[Supplied material — start]

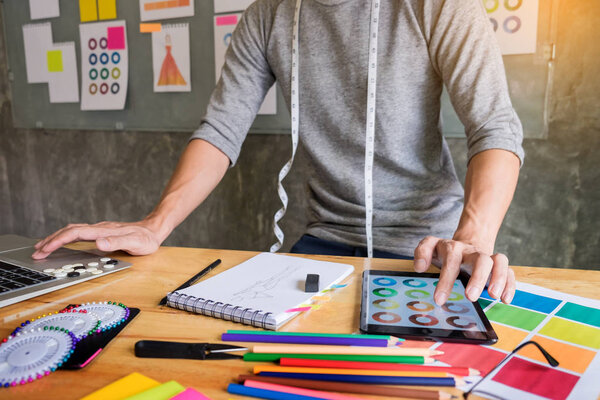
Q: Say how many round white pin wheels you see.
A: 3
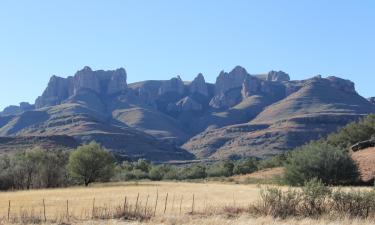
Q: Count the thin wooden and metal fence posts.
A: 13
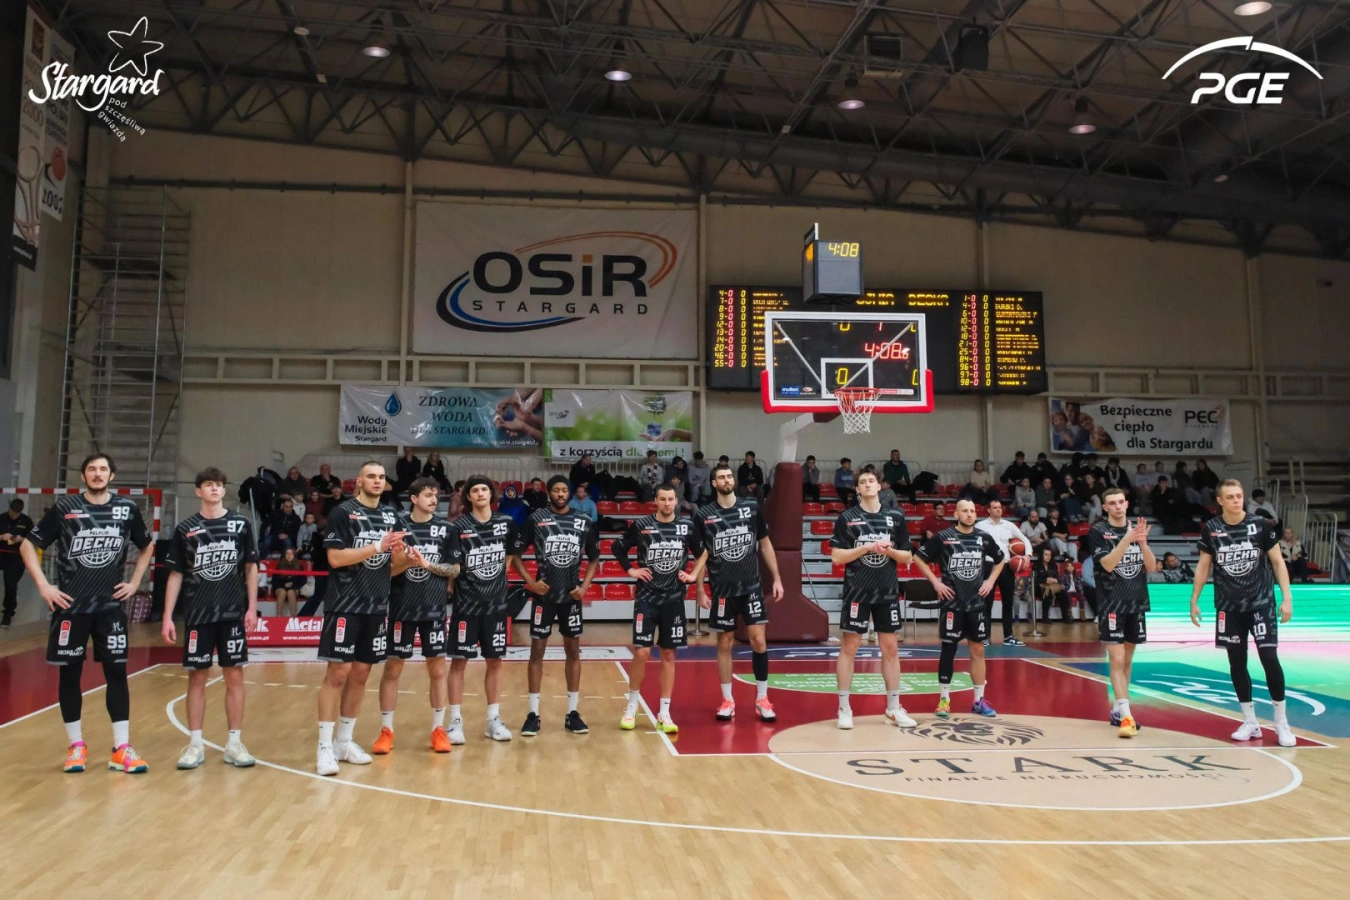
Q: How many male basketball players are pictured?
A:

[Supplied material — finish]

Assigned task:
Out of the entries, report each line that contains the word "many".

Solution to the problem:
Q: Say how many round white pin wheels you see.
Q: How many male basketball players are pictured?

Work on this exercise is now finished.